Robert Kerr (writer)
This eBook from the Gutenberg Project consists of approximately 794 pages of information about A General History and Collection of Voyages and Travels — Volume 13.

It is not strange that the inhabitants of such a country should be familiar with disease and death:  Preventative medicines are taken almost as regularly as food; and every body expects the returns of sickness, as we do the seasons of the year.  We did not see a single face in Batavia that indicated perfect health, for there is not the least tint of colour in the cheeks either of man or woman:  The women indeed are toast delicately fair; but with the appearance of disease there never can be perfect beauty.  People talk of death with as much indifference as they do in a camp; and when an acquaintance is said to be dead, the common reply is, “Well, he owed me nothing;” or, “I must get my money of his executors."[144]

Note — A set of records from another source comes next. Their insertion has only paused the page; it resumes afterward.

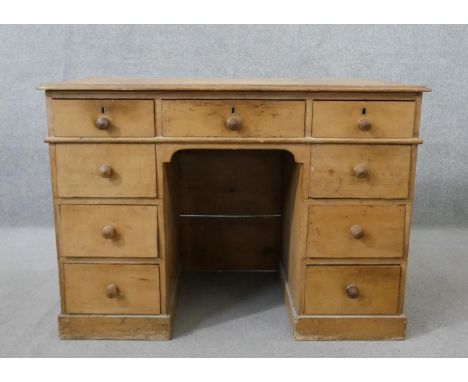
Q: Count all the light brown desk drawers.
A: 9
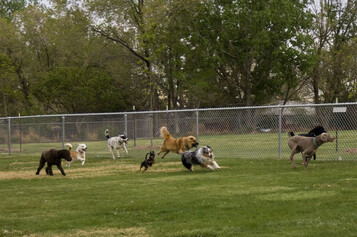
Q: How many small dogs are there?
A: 1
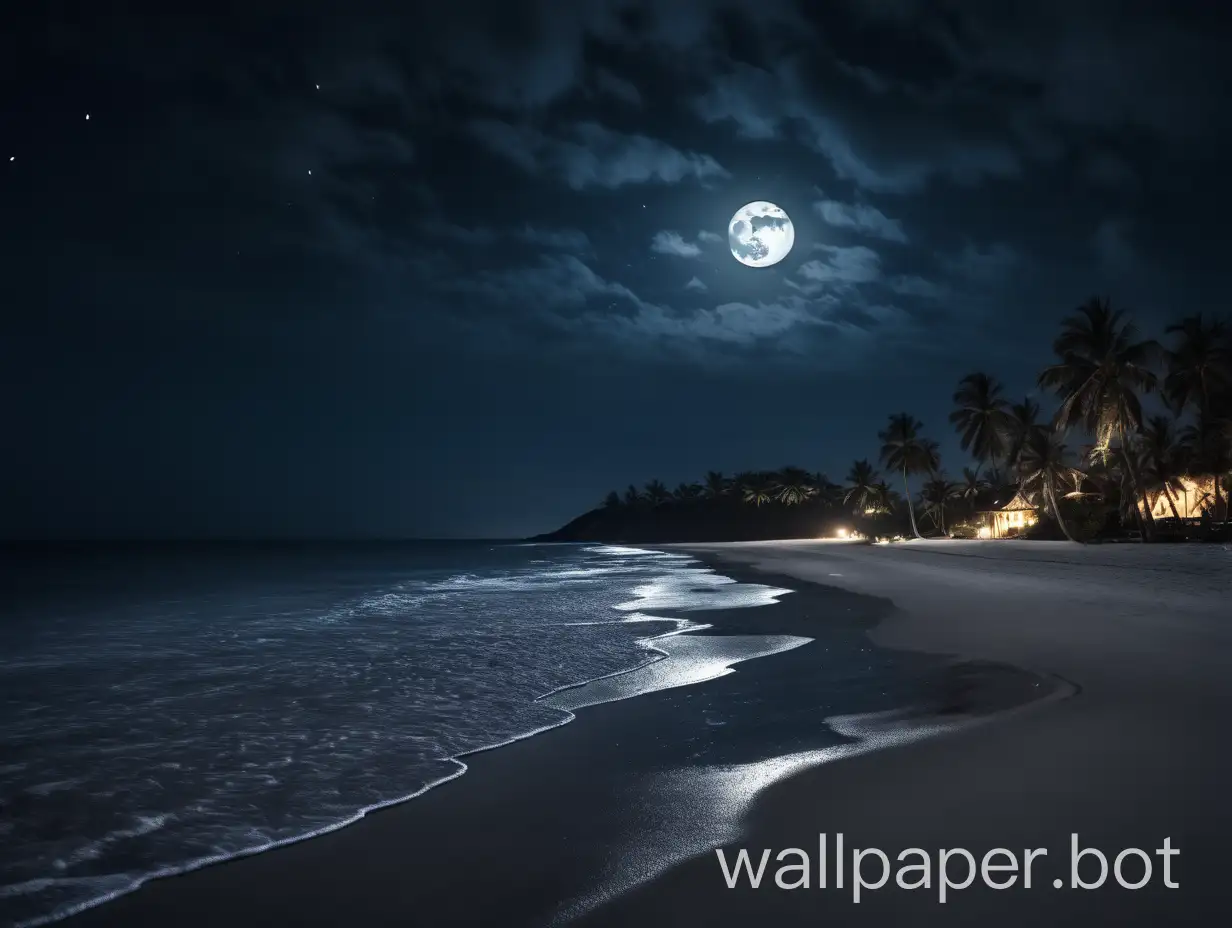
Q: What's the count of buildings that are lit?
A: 2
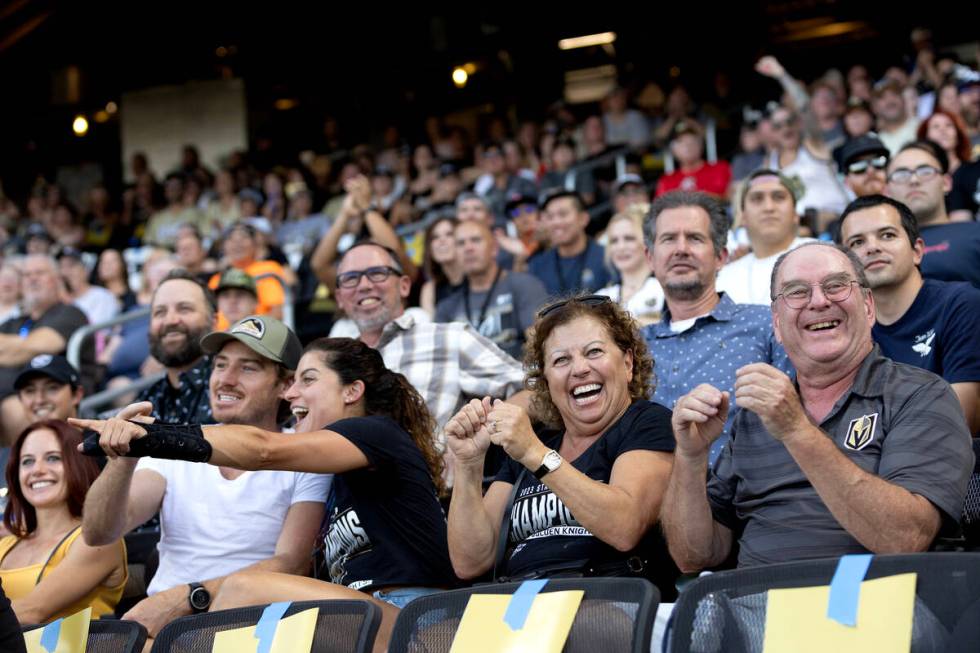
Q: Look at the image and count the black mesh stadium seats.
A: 4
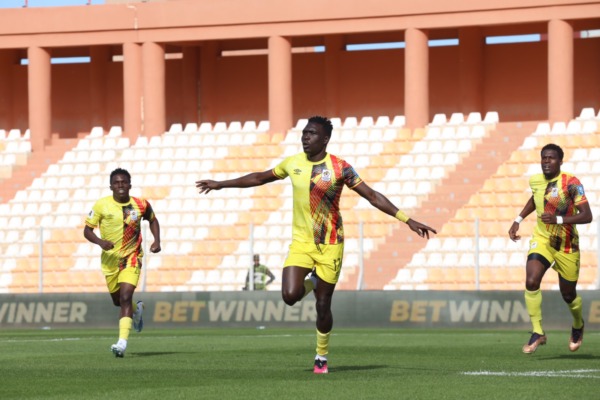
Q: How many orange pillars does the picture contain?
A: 6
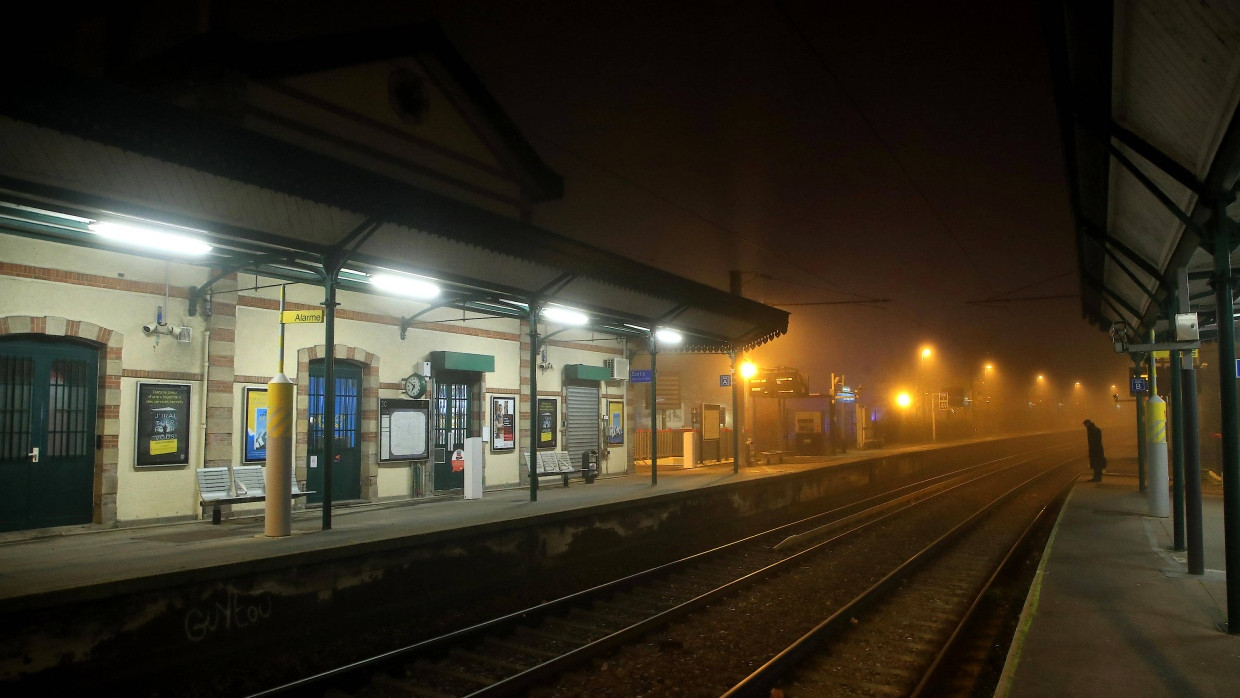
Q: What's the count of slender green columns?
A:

[Footnote 144:  Those parts of the city are said to be most healthy which are farthest off from the sea; and the reason given for the difference is, that a great deal of mud, filth, blubber, &c. is thrown up by the tide close to the other parts, and soon putrifying from the extreme beat, adds materially to the influence of the generally operating nuisances.  But it seems pretty plain that the difference can be but small, as the contaminated air must rapidly defuse itself throughout the neighbourhood.  Admitting it, however, to be appreciable, the inference is very obvious as to what ought to be done for the bettering of Batavia, considered as a receptacle of human beings, and not as a putrid ditch from which gold is to be raked at the certain expense of life.—­E.]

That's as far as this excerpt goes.